[Ice-Caves of France and Switzerland by George Forrest Browne]@TWC D-Link book
Ice-Caves of France and Switzerland

CHAPTER VIII
11/20

We represented to M.Paget that it would be possible to make our way through the wheat; but he declared himself perfectly happy where he was, and declined to take any steps in the matter; whereupon I assumed the command of the expedition, and led the horse through the corn, thus turning the flank of the _sapin_ and its attendants.

Our driver submitted to this act of violence much as a member of the Society of Friends allows a chamberlain to remove his hat from behind when he is favoured with an audience of the sovereign; and when we regained the high road, he meekly took up the reins and drove us at a good pace to Arc.
The village lies in a curiously open plain, with a girdle of hills, in one of which the glacieres were supposed to lie.
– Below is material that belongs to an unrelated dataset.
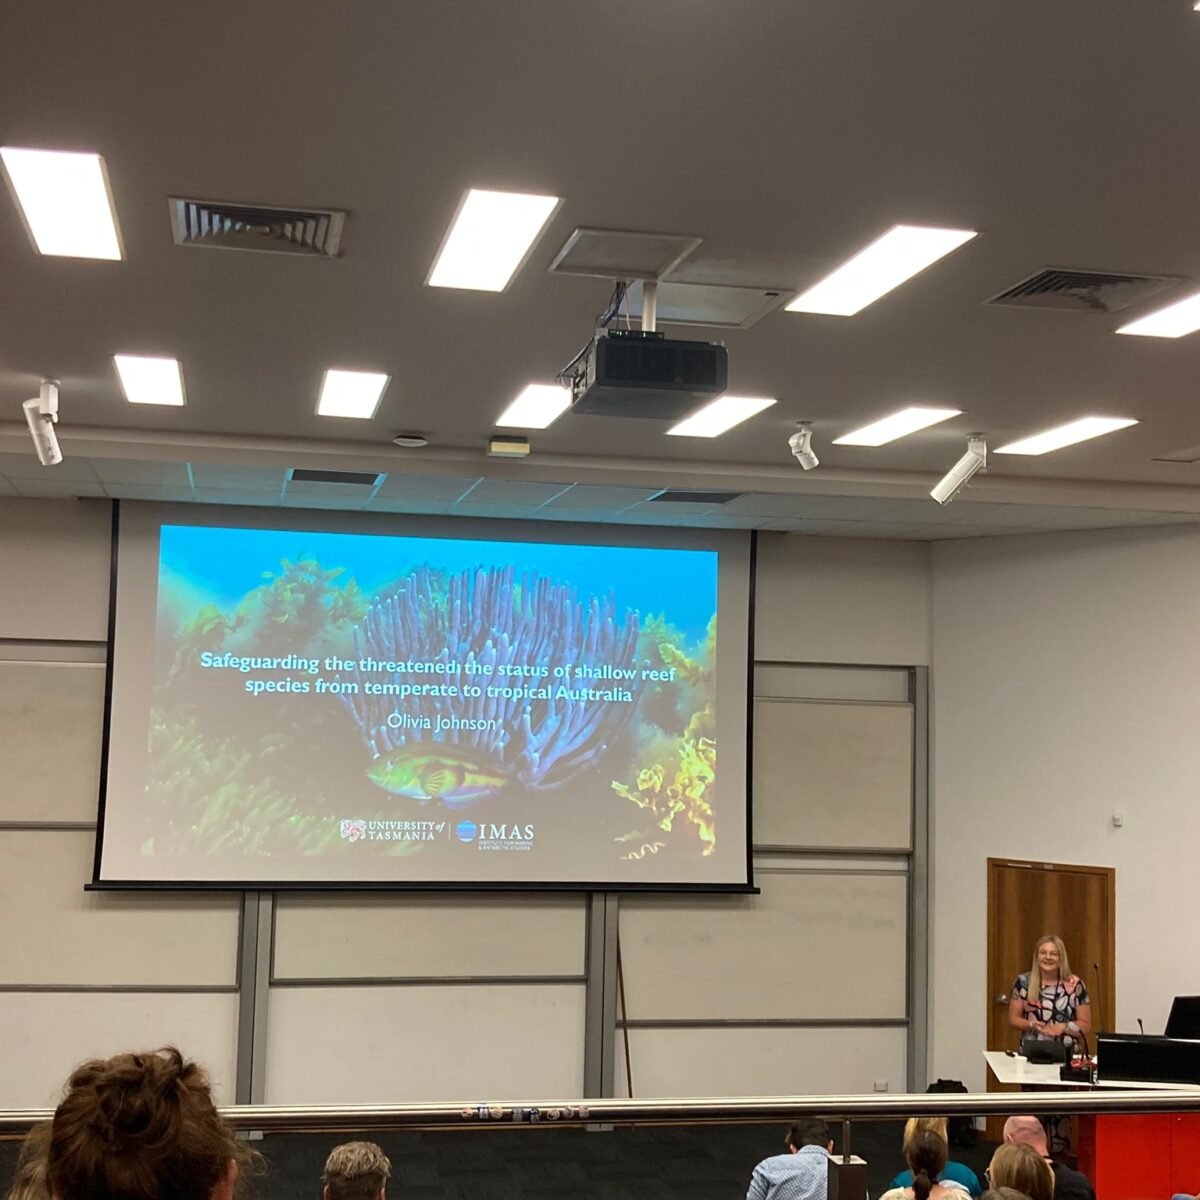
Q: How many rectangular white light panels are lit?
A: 10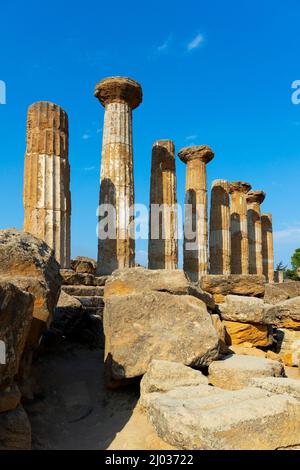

The first _auberge_ refused us admittance, on the ground that the dinner was all pre-engaged, and the result was that we found a pleasanter place higher up the village, near a vast new _maison de ville_ with every window shattered by recent hail.

The people groaned over the unnecessary expense of this huge building, which might well, from its size, have been a home for the whole village; and they told us that the communal forests had been terribly over-cut to provide the money for it.

Our first demand was for food; our next, for a guide to the glacieres.